### Activity
Restate the following records word for word without images.

### Material supplied
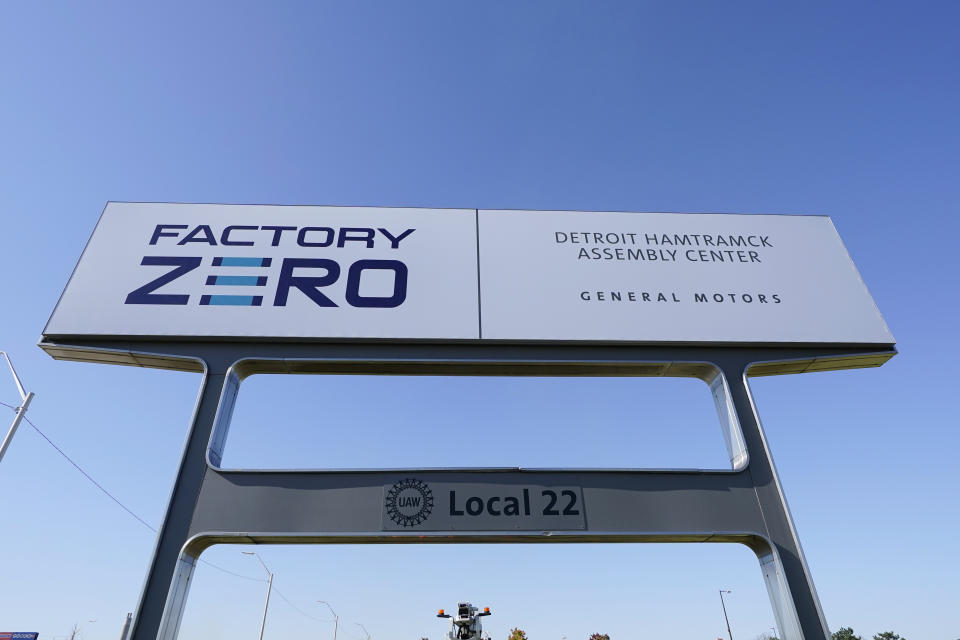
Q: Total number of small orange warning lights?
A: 2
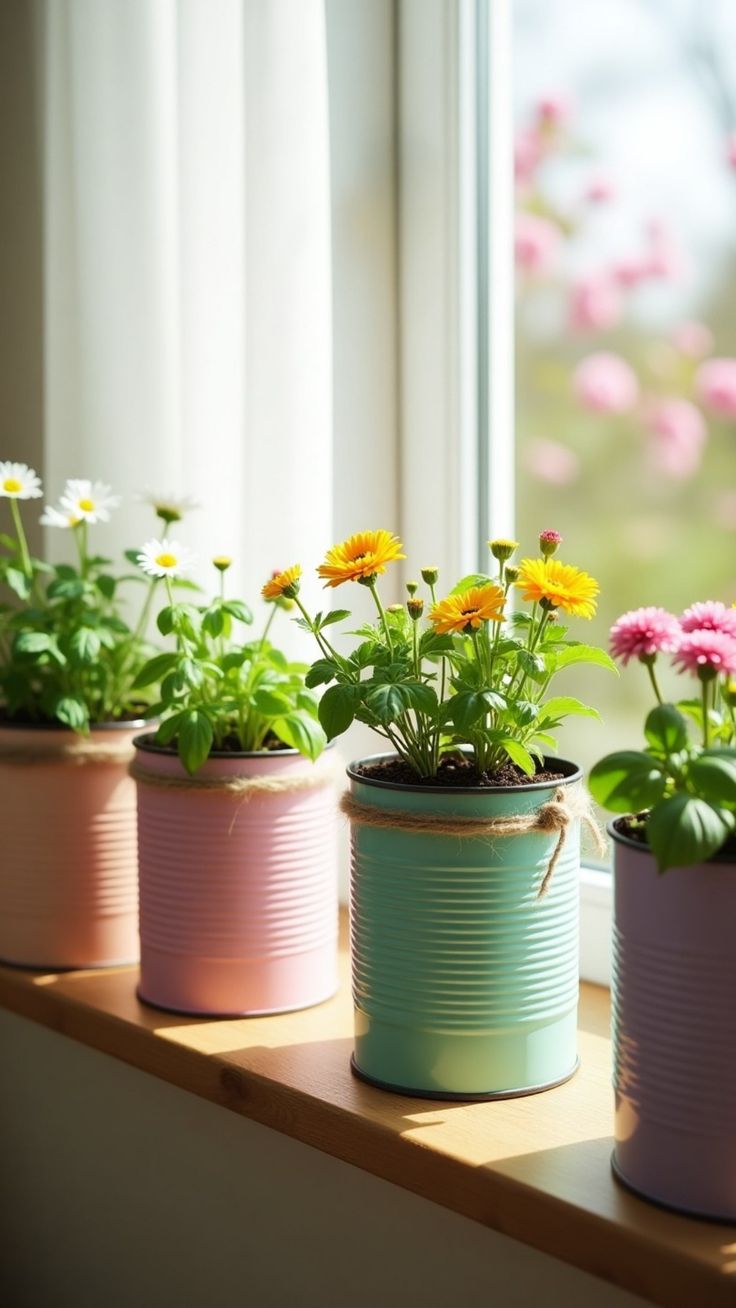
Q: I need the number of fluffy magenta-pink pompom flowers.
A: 3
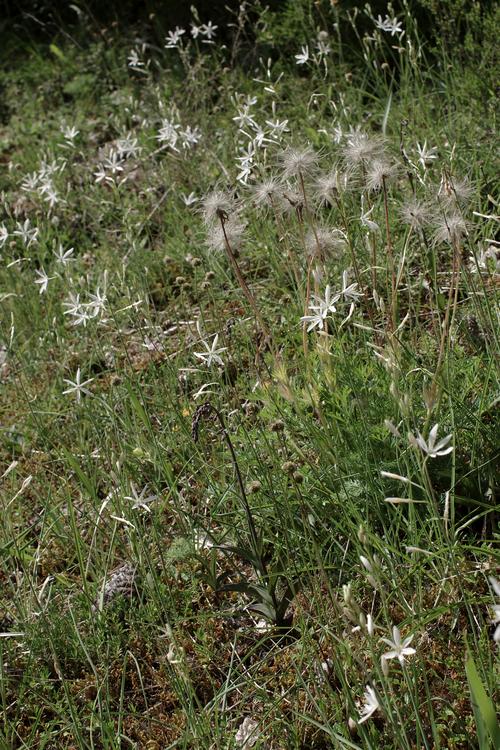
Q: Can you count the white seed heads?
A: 12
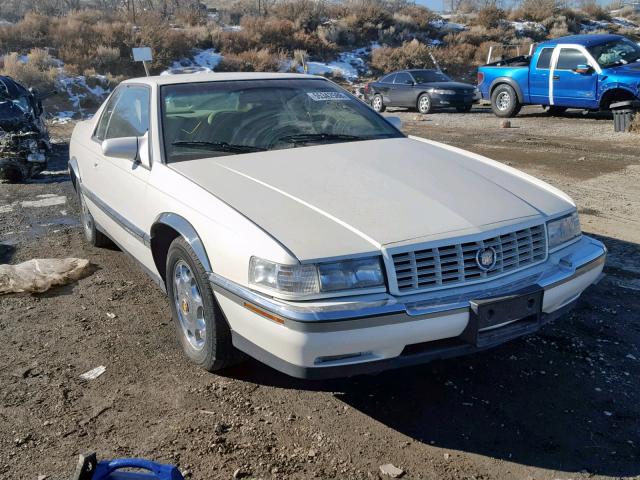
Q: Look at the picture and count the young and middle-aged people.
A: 0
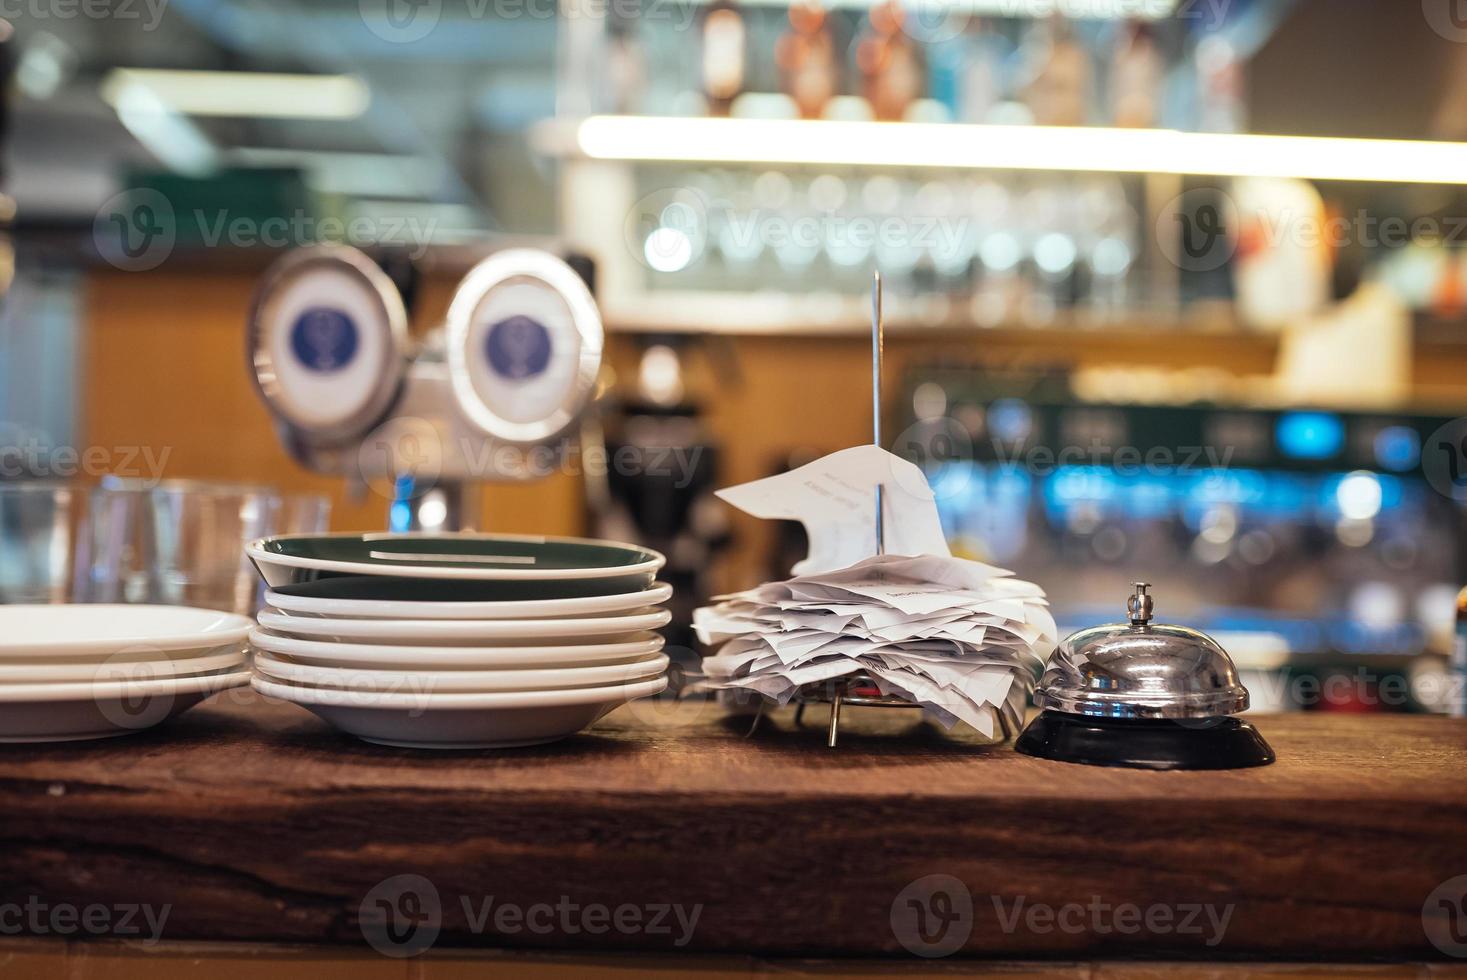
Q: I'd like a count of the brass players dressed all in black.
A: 0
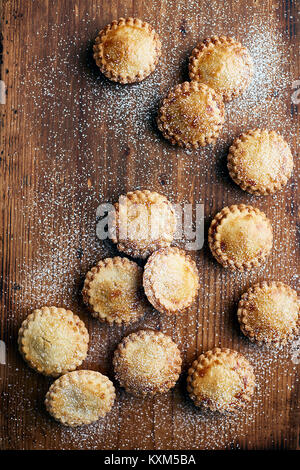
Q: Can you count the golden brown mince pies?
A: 13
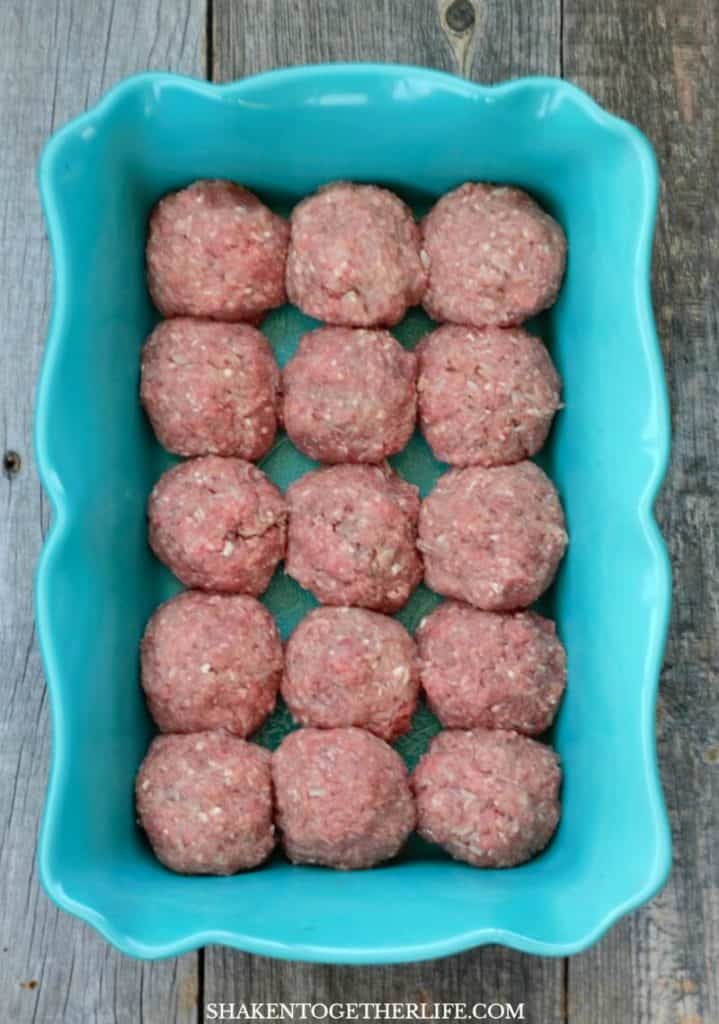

### Written solution
Q: Total number of small orange warning lights?
A: 2
Q: I need the number of fluffy magenta-pink pompom flowers.
A: 3
Q: Can you count the white seed heads?
A: 12
Q: Look at the picture and count the young and middle-aged people.
A: 0
Q: I'd like a count of the brass players dressed all in black.
A: 0
Q: Can you count the golden brown mince pies?
A: 13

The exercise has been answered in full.